Over the last couple of months, I’ve written about the anxiety I’ve been having regarding our vacation in Ireland. There’s been the overplanning, overscheduling, overspending, and the trying to make sure that everything went perfectly (like that was going to happen). I had anxiety about whether I would pack too much or too little, whether I could sleep on the plane, whether I could find things to eat comfortably (after recovering from dental surgery). Anxiety about whether I could find help with my mobility challenges in the airports and at my destinations. Anxiety about driving on the left. Et endless cetera.
As my therapist noted when I spoke to her after my return, it was good I took my anti-anxiety meds with me. (I made sure to pack them, even though I haven’t been taking them every day since consulting with my prescribing psychiatrist. I packed all my other psychotropics too, of course. I also carried my sleeping aid, which I’ve also stopped taking regularly, for the plane flights, but didn’t need it.)
Many of the anxieties I encountered in Ireland did indeed have to do with driving. I tried driving the rental car once, but I was too nervous to continue that. My husband ended up doing all the driving and I navigated. After some bad experiences with the GPS unit that the car rental company provided, we switched to using Google Maps on my phone, both of which fortunately worked in Ireland. I was in charge of transmitting the directions to Dan and trying to translate kilometers into miles for him.
One of the first difficulties we had before we defaulted to Google Maps was when we were heading to our first bed-and-breakfast reservation (the accommodations were arranged in advance by the travel company, so I didn’t have to have anxiety about where we were going to sleep each night). The GPS took us on a series of narrow, stony roads that ended up with us running off the one lane and into a ditch. After the initial shock and the realization that we couldn’t simply rock the car out of it, though, I wasn’t really all that anxious, perhaps because it was late at night and I was emotionally as well as physically exhausted.

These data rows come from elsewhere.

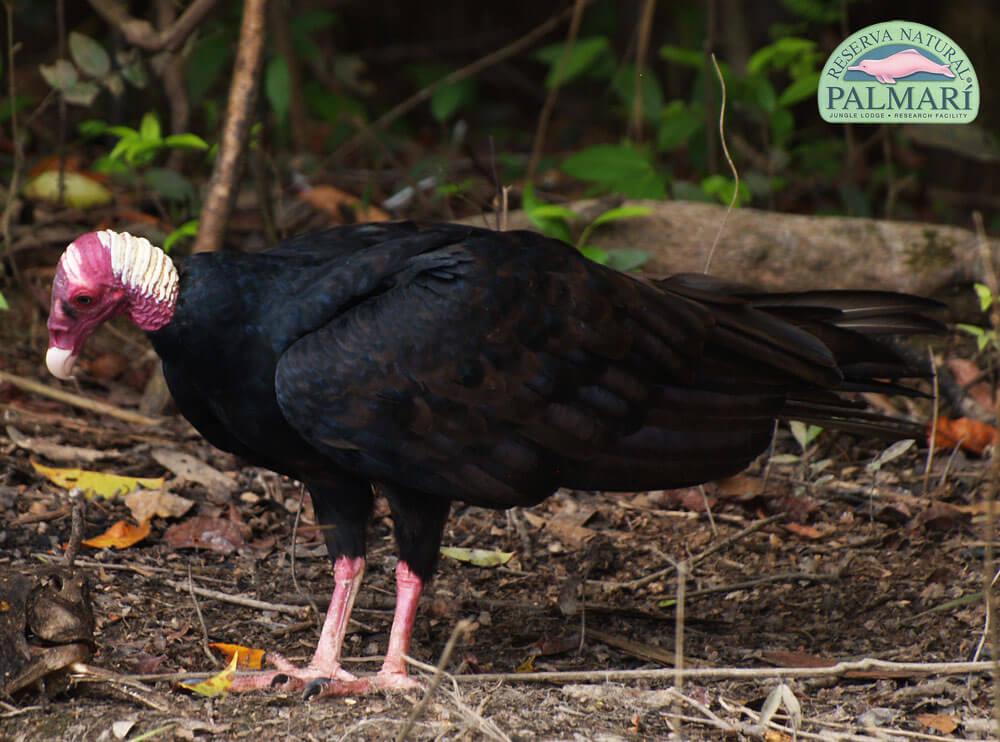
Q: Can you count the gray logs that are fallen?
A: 1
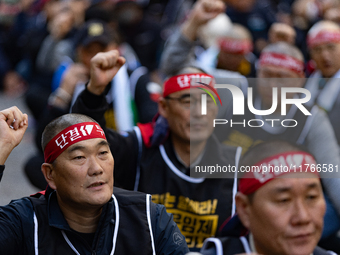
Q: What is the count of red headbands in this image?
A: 6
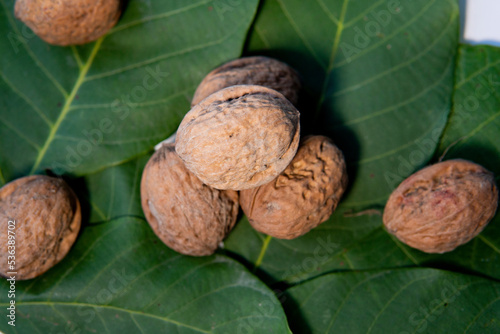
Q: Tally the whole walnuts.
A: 7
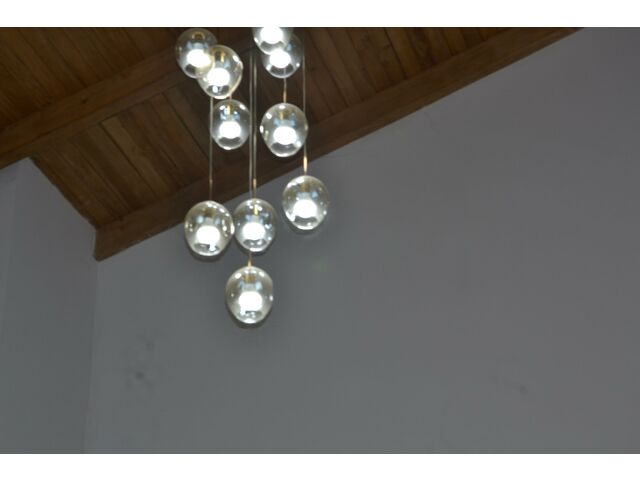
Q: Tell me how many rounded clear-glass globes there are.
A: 10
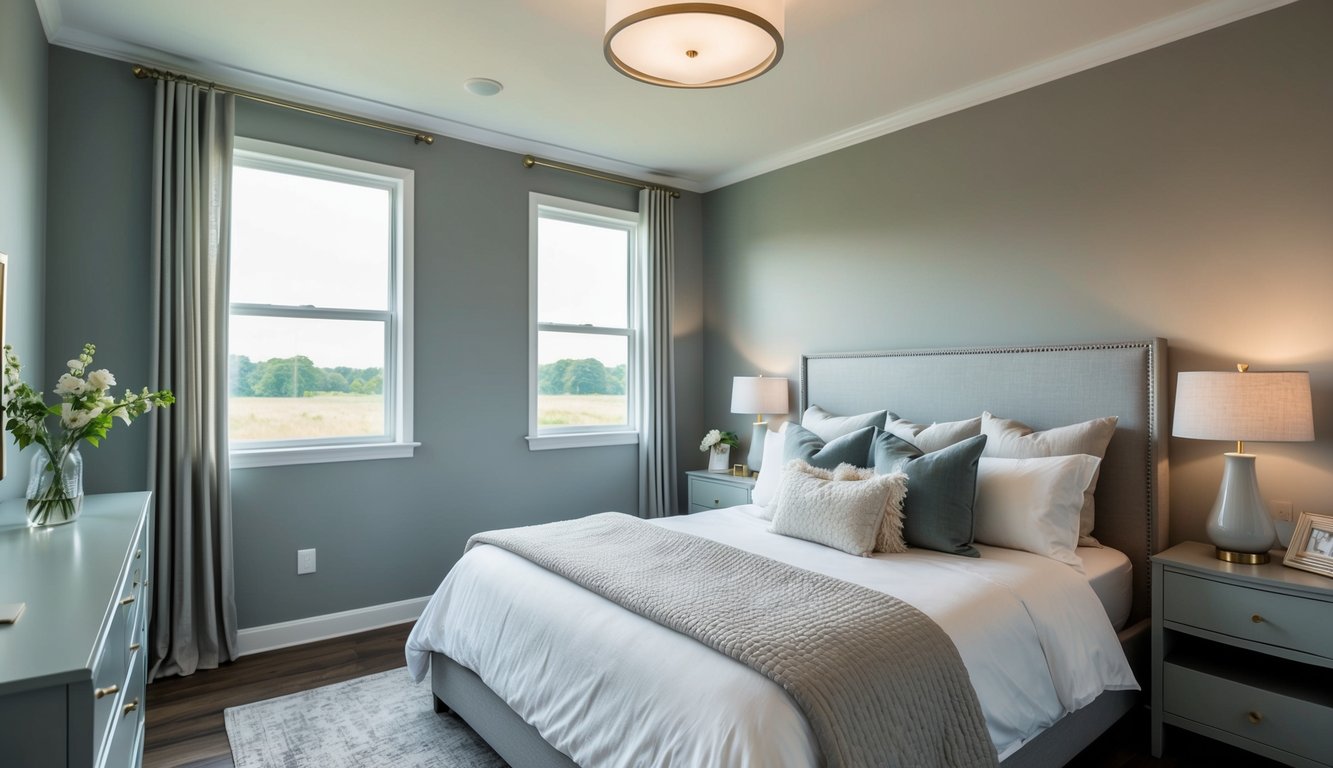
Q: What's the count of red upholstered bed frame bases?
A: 0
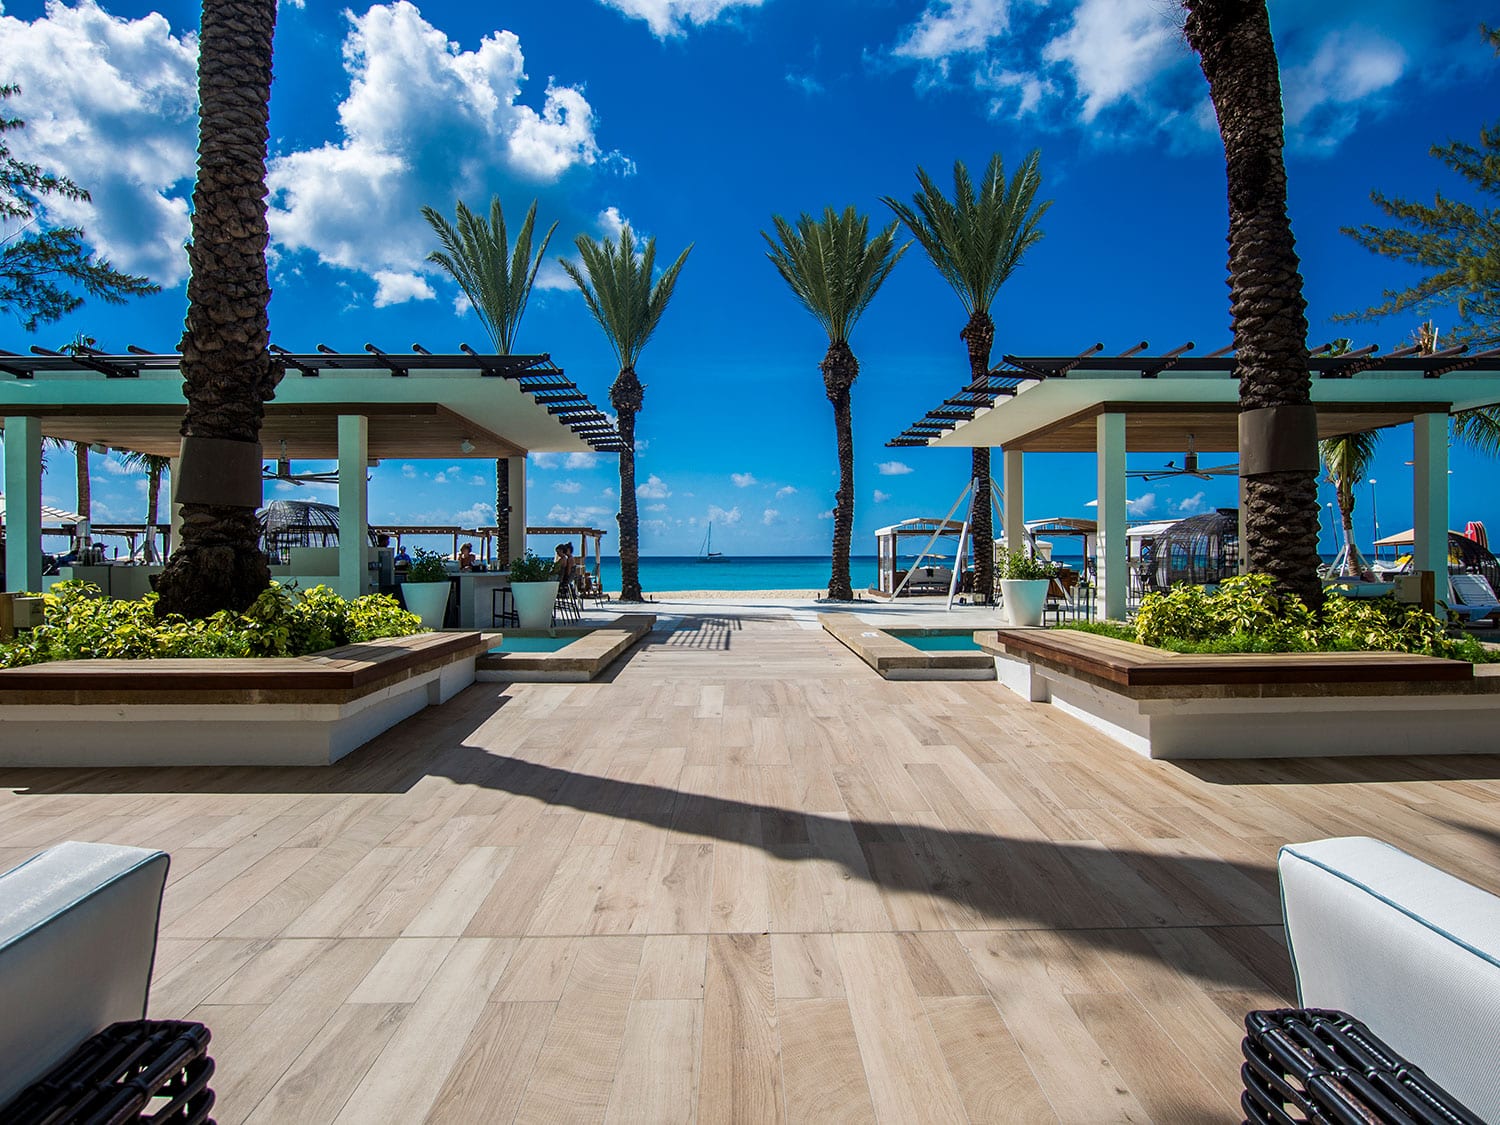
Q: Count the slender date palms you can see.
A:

I had a flashlight in my purse (something I almost always carry). My husband took it and set off on foot to find help, while I waited with the car. In about half an hour he returned with a local couple of lovely, helpful people, who drove us and our luggage to the b-n-b (which was actually quite nearby). They also came back in the morning to pull the car out of the ditch and pulled out a minor dent for us, and they accepted a modest amount of Euros for all their help. All things considered, it could have been much worse. I fell into bed that night and slept soundly.
During the whole trip, I never got really used to the driving situation. Dan noticed that I was making humming noises as we drove and bracing my hand on the dashboard (or the roof) at times. He called this “vibrating” and gently reminded me that I had the anti-anxiety meds with me. Eventually, I got used to taking them every morning before we began our day’s wanderings. My vibration was particularly noticeable when we passed another car or when I thought we were swerving too close to the edges of the road (the ditch situation made this seem all too plausible). Parking in cities – and indeed simply trying to navigate in them – also triggered my anxiety.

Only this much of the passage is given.